Skip Ordeman and Nancy Horlacher unpack trophies in 2005 from the Soap Box Derby. The racer on their left was the winner of the 1935 race. DDN FILE PHOTO

Archdeacon: The Founding Father says goodbye

Skip Ordeman, founder of Dayton Area Sports History group, dies at 95

It’s a phone call I’ll never forget.

Skip Ordeman was dying. He was in hospice care at home and was on oxygen, which meant every couple of sentences were followed by little gasp of new breath for an old set of lungs.

He said he wanted to thank me for the work I’d done with him the past two decades and for our friendship.

Eight days later – on April 24 — he died at his home on Oakwood Avenue. He was 95.

He had made similar phone calls to several other people who were part of Dayton Area Sports History (DASH,) the group he started some 18 years ago not only to pay homage to the Dayton Triangles, who had played the NFL’s first-ever game here in Dayton 100 years ago, but to celebrate many of the other wondrous sports stories and athletes from the area’s past.

Along with his heartbreaking goodbye, he wanted to deliver a fortifying message for the future:

DASH was going nowhere.

He said he was handing over its directorship to Barbara O’Hara, a longtime member of the group who’s best known for her community activism, her philanthropy and an enthusiasm for sports that once took her from Oakwood High School and Northwestern University, where she played three sports, back here to Dayton, where she was a tennis standout for decades.

Along with the job, he was passing along a standard to live up to.

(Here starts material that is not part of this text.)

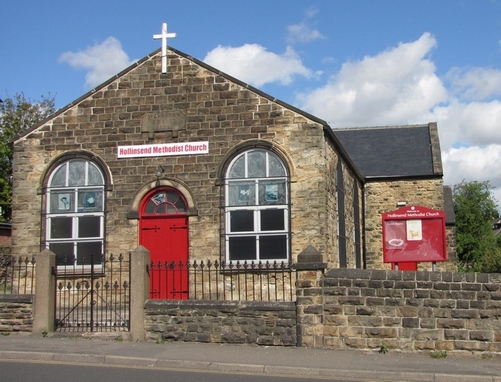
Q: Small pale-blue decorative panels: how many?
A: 4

•Thanks, in part, to Skip’s efforts, the dressing room used so long ago by the Triangles had been saved from the ravages of time and vandals – who had burned down the other dressing quarters – and moved from Triangle Park to Carillon Park in 2012.

•The DASH efforts also helped bolster the plan by Dayton History to launch a new project featuring the Triangles and the region’s other historic sports contributions. The dressing room would serve as a centerpiece of that new exhibit.

•And, at the very time Skip was making his farewell calls, the NFL-funded football field meant to honor the game’s historic roots in Dayton was being built unbeknownst to almost everyone on the site of the old Park Side Homes housing project off Keowee Street just north of the city core.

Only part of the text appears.